As of criticism of the current stream API proposal:

  1. Interface surface is massive.
  2. They couple data buffering concerns with transporting.

Side effect of that is that simple combinators aren't anything but simple.

domenic commented 10 years ago

Perhaps you misunderstood what I was saying at the summit. We have a proposal here that has some buy-in from the many involved parties and stakeholders, including implementers---both of browsers, and of server-side JavaScript runtimes. What I was hoping would be that someone would be able to explore how to use the ideas of CSP to evolve it and help the existing proposal which has buy-in. I was not inviting you to come along, say "everything here is wrong," and start from scratch. Starting from scratch is a fine thing to do, on your own time. But it means you need to invest in getting buy-in from all the relevant stakeholders (again, implementers being the most important) yourself. That's an entirely different undertaking, and should not bleed over into the evolutionary work that I was hoping would take place in this repo.

Now, if there are constructive criticisms and solutions you can give for evolving the current proposal, that is welcome in this repo. And to be clear, abstract subjective things like "it has more functionality than I would like" or "it couples things that I think should be separate" or "it isn't based on enough academic papers" or "it doesn't match what Rust and Go are doing" are not constructive criticism. Constructive criticism is finding a use case that implementers are trying to solve, and saying how the current proposal does not solve them. For example, many of the open issues are around things like that---e.g., being able to exploit writev syscalls, or giving a simple way to do transform streams so that UTF8-decoding is straightforward, or allowing off-main-thread piping of streams together. Does CSP have anything to say about writev? If not, maybe it's not operating at the level of abstraction that implementers interested in a stream spec are hoping to work on.
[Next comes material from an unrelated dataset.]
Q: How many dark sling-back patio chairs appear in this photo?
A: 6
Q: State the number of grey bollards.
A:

Issues of that sort, and solutions to them that don't start with "let's blow everything up and do my thing instead", are very very welcome. But attempting to start over is an entirely different undertaking, and unfortunately it involves more politics and diplomacy than it does technical arguments. This repo is not the best place for such work.

josh commented 10 years ago

I think @Gozala's original concern ties into #103. That its alot of boilerplate to correctly implement stream piping. Hoping better Transform APIs #20 will actually be part of the platform.
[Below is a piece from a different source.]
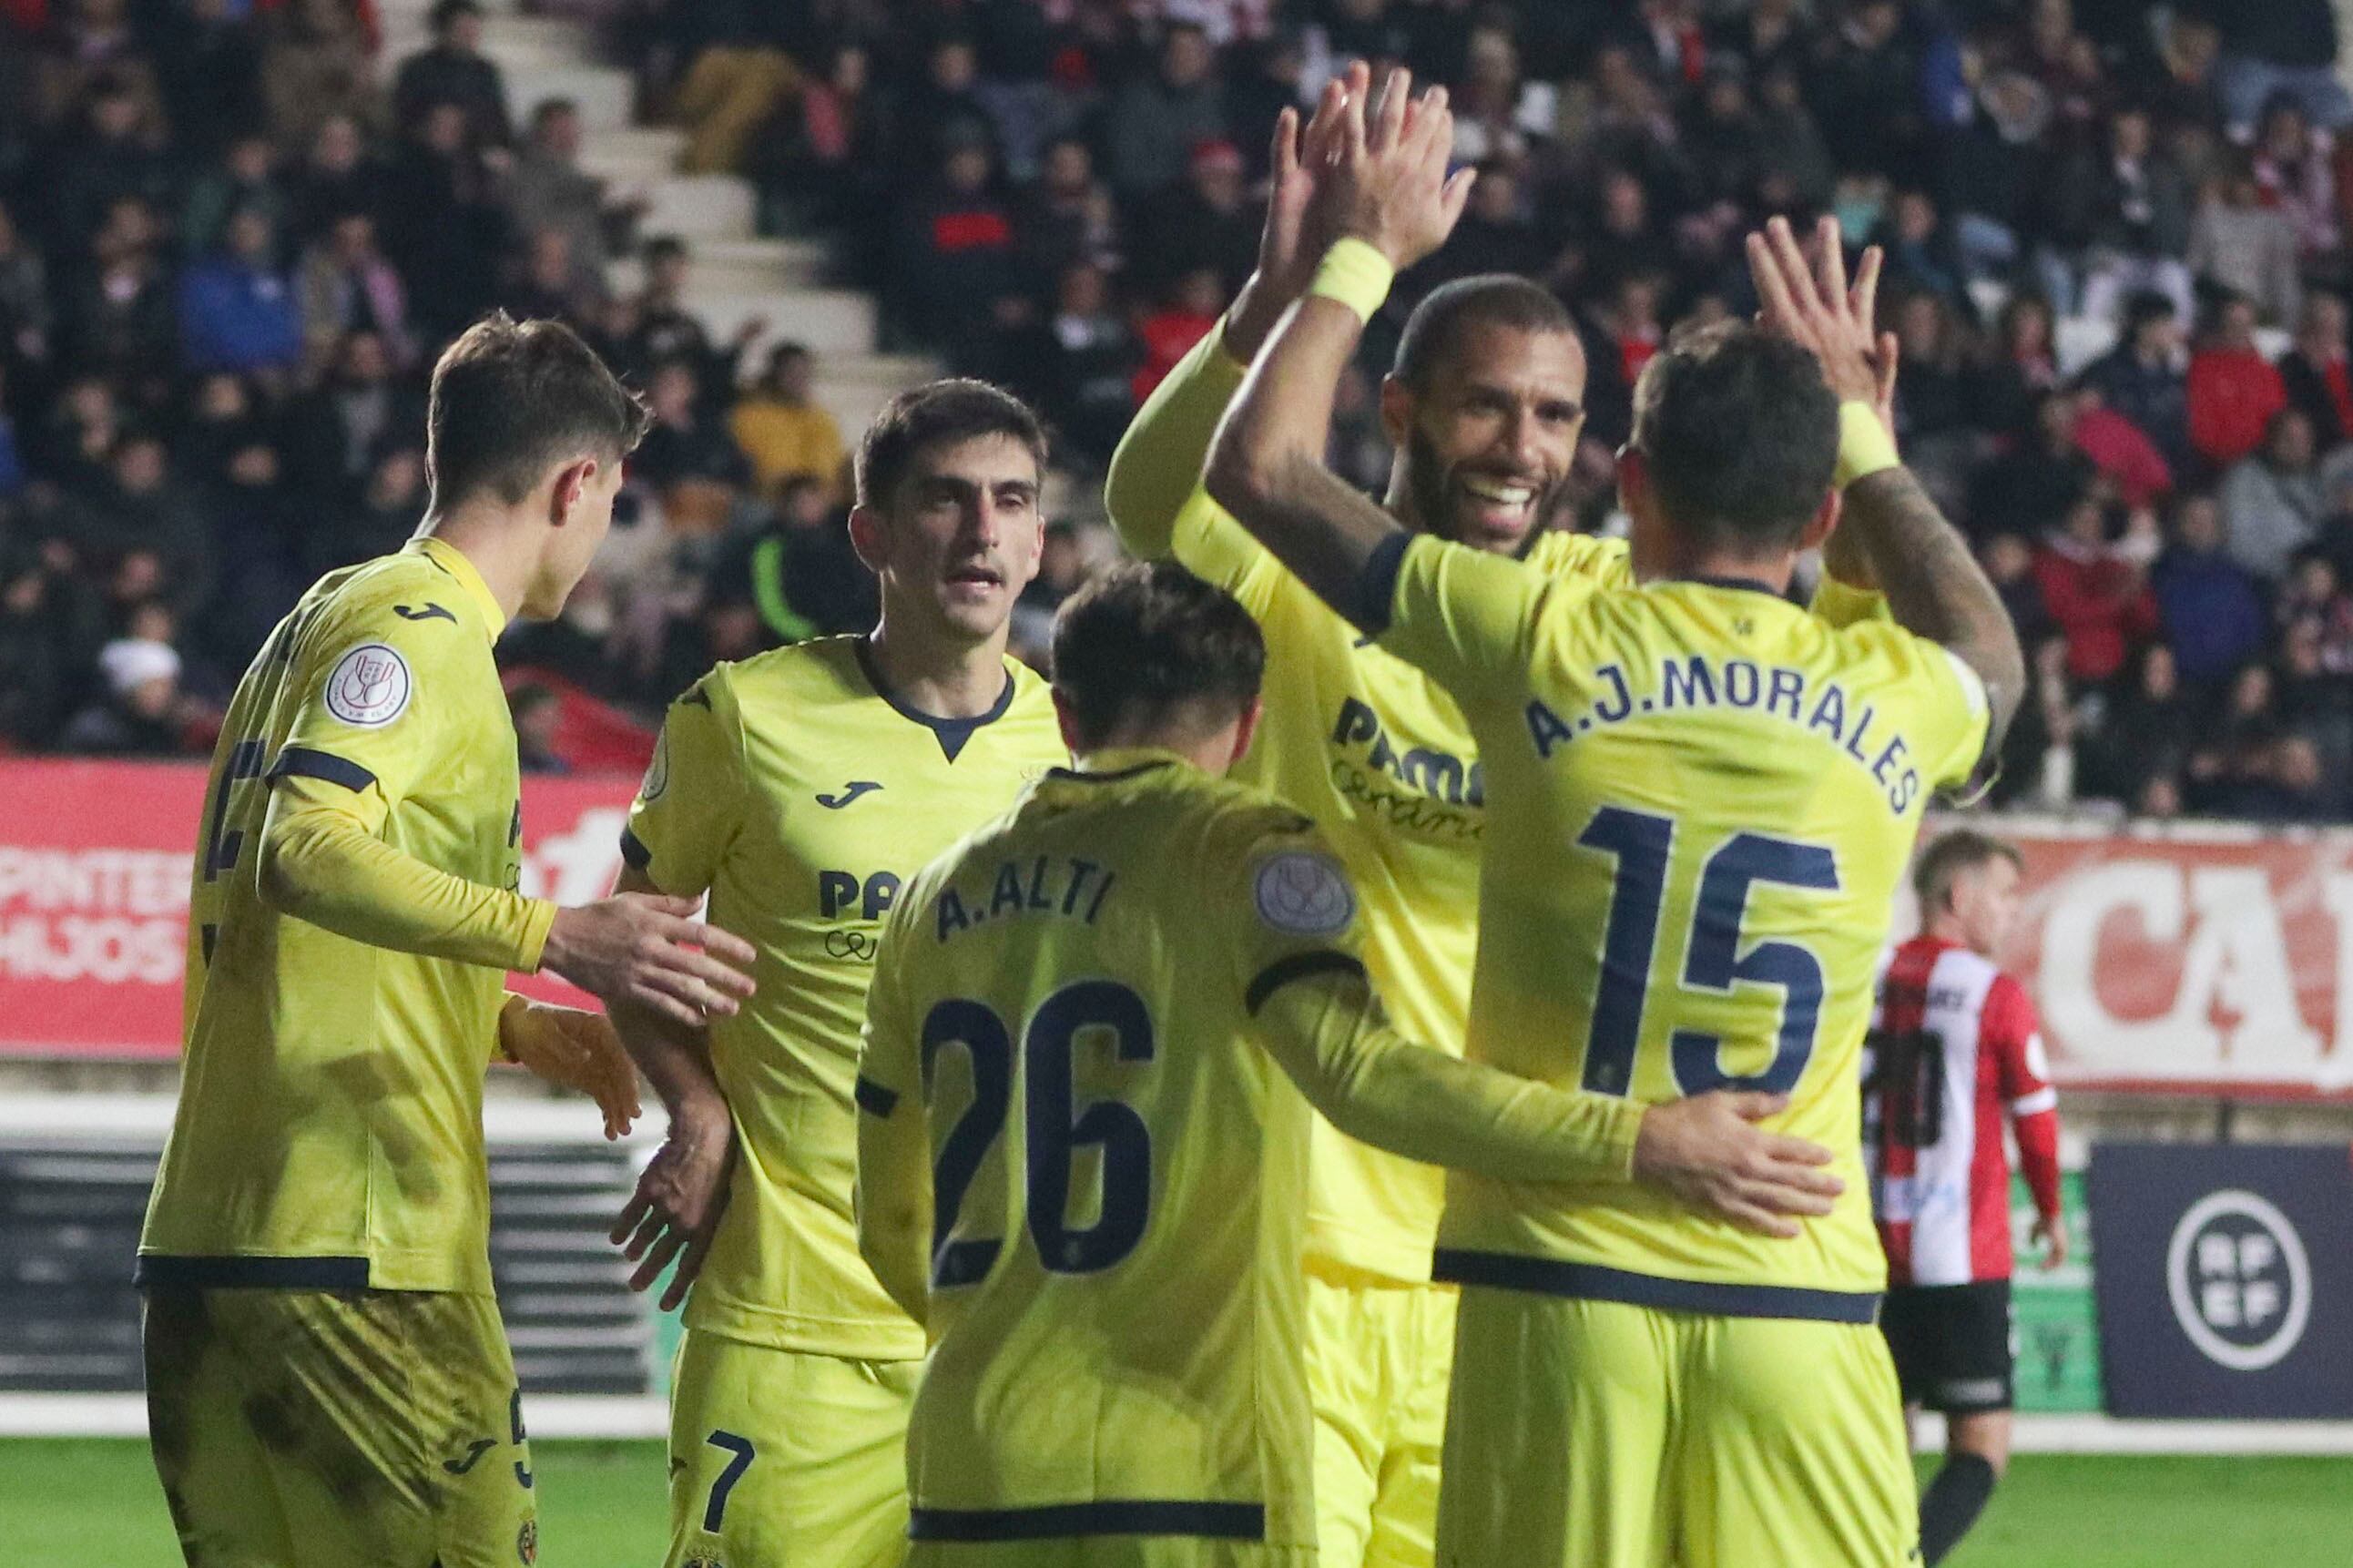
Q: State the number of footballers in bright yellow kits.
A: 5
domenic commented 10 years ago

Indeed, note that #20 is tagged with "acknowledged missing feature" and "fix these next" ;)

Gozala commented 10 years ago

My issue is that streams API is massive and it mixes two different concerns of transferring data with buffering it which causes API overflow and less composition flexibility. Not to mention that as some point it will get us to a state where we would need something like node domains. I just don't see why choose this over something a lot simpler, but I'm no good with politics so, I think we can just close this issue.